══ Data provided ══

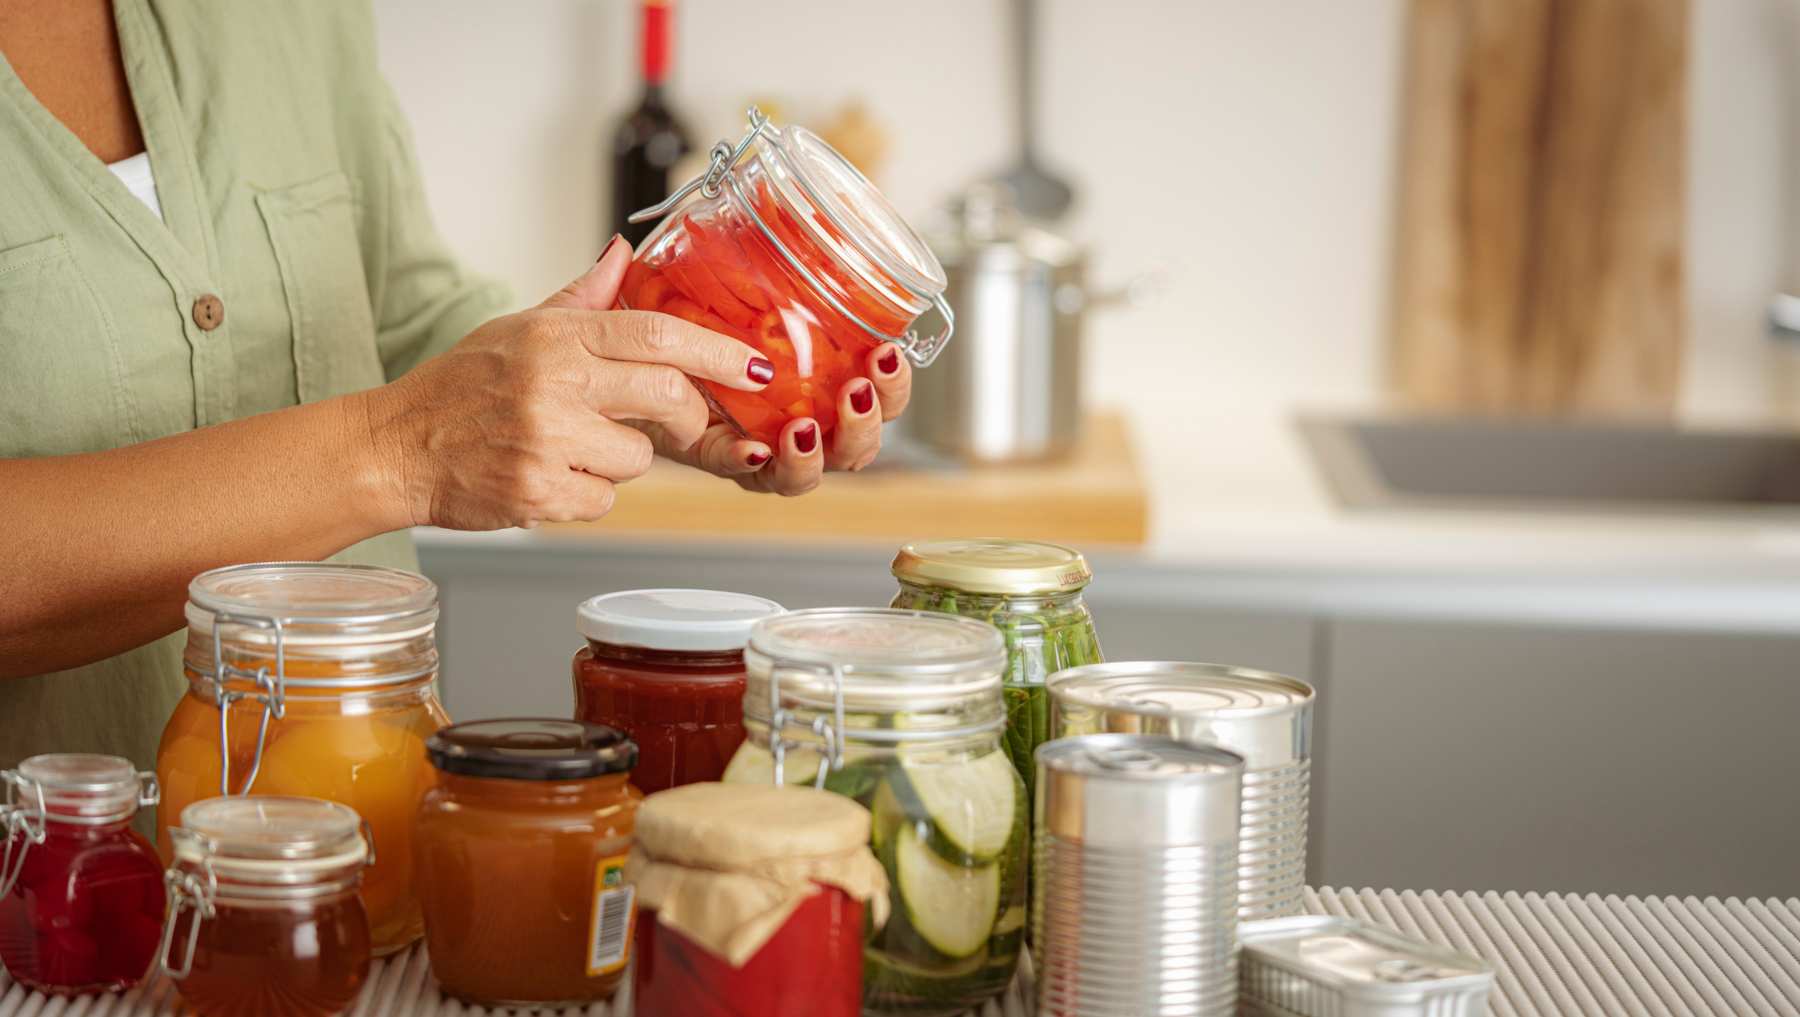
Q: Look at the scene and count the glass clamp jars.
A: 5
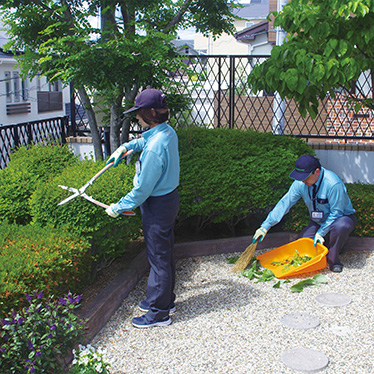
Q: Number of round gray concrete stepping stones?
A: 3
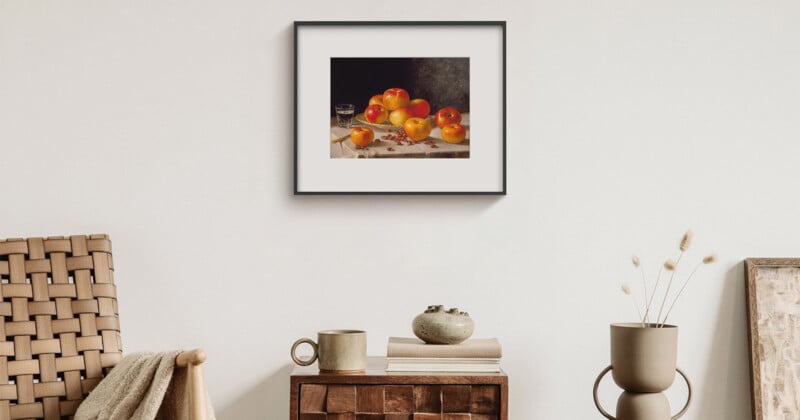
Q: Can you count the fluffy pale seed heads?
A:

═══
══ Data provided ══

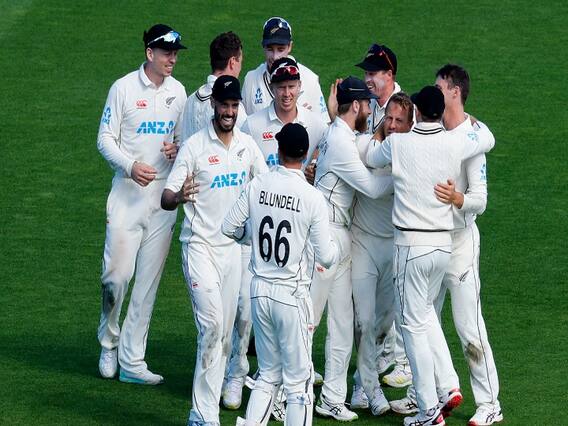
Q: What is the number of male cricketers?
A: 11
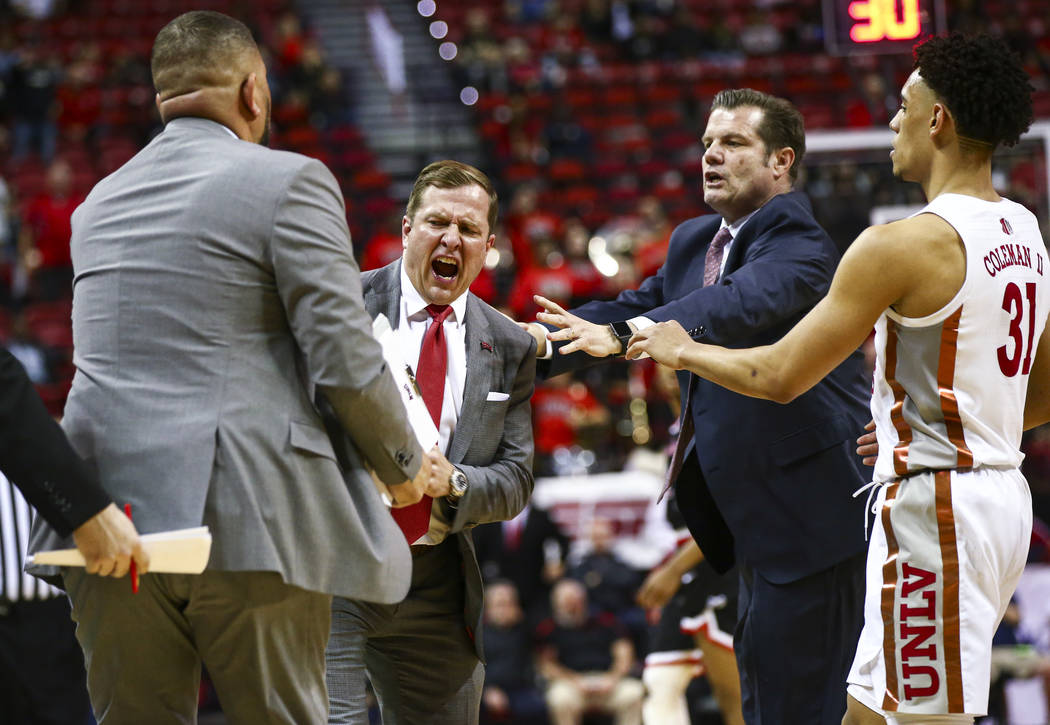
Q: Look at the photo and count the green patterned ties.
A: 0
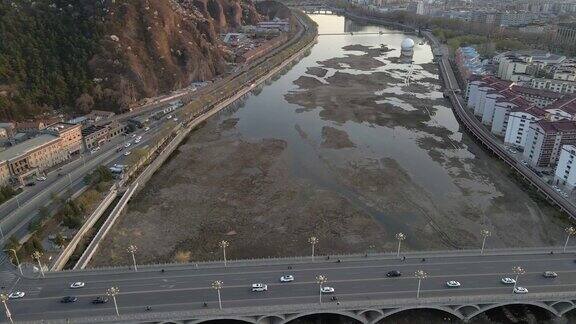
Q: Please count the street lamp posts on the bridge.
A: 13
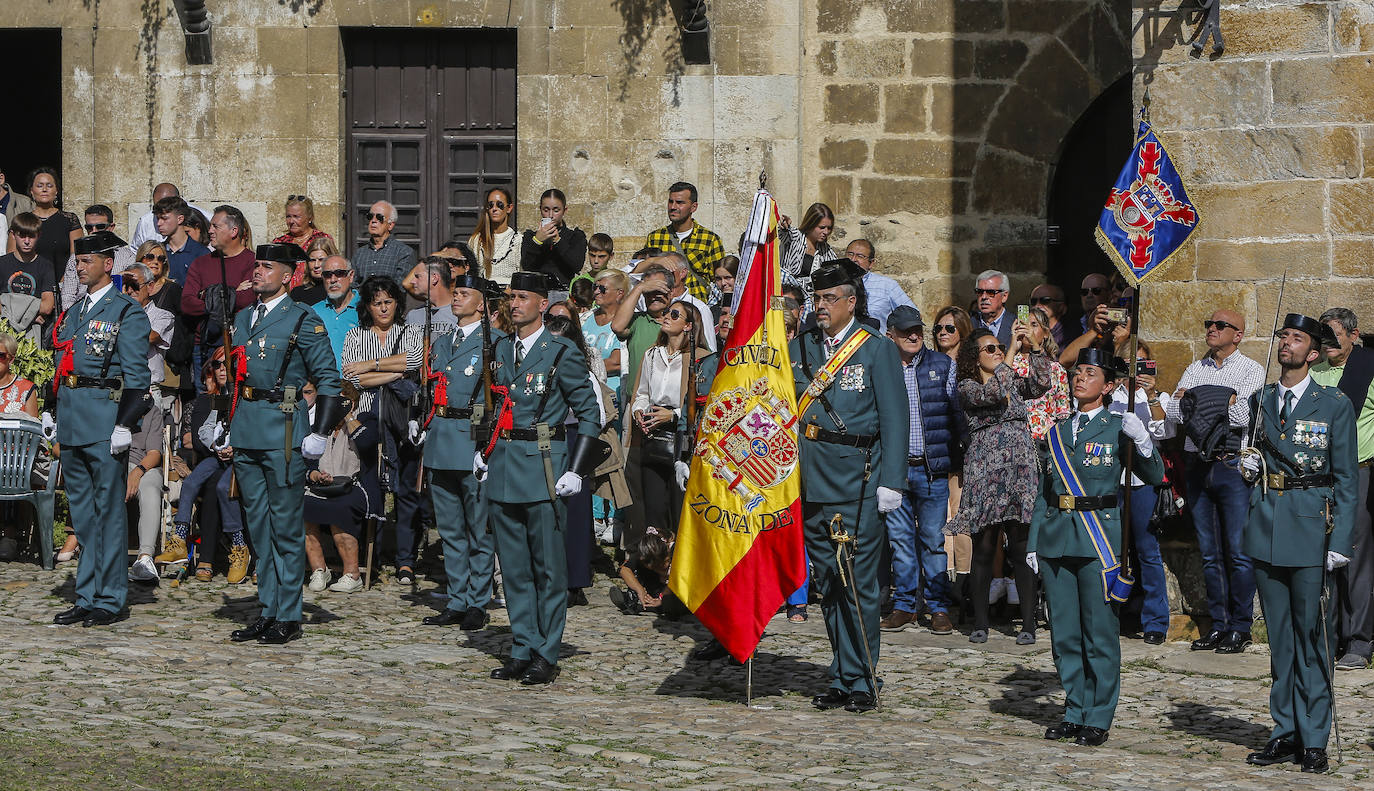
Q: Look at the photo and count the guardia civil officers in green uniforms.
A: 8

═══
══ Data provided ══

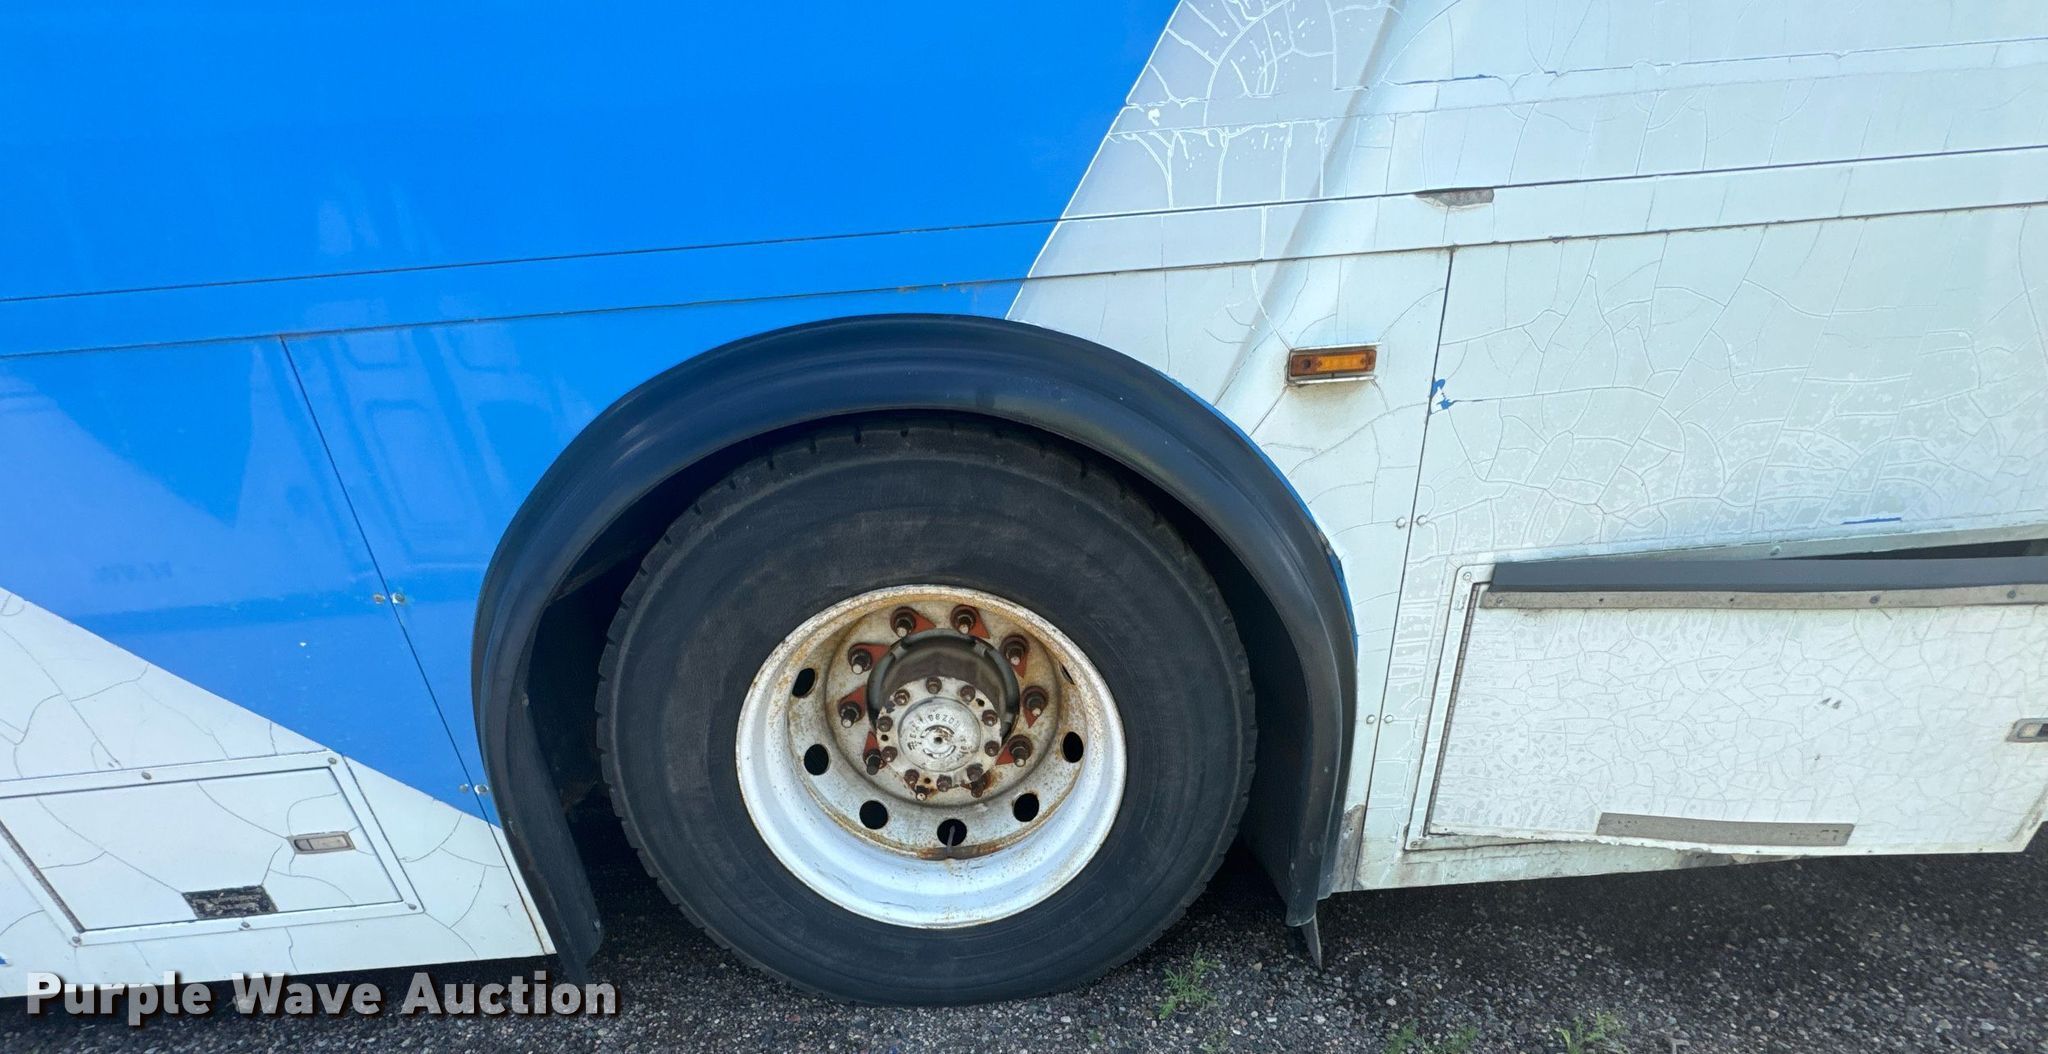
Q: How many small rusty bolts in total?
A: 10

═══

What you should do: Go through the entries and copy every line that has "Look".

The answer:
Q: Look at the scene and count the glass clamp jars.
Q: Look at the photo and count the green patterned ties.
Q: Look at the photo and count the guardia civil officers in green uniforms.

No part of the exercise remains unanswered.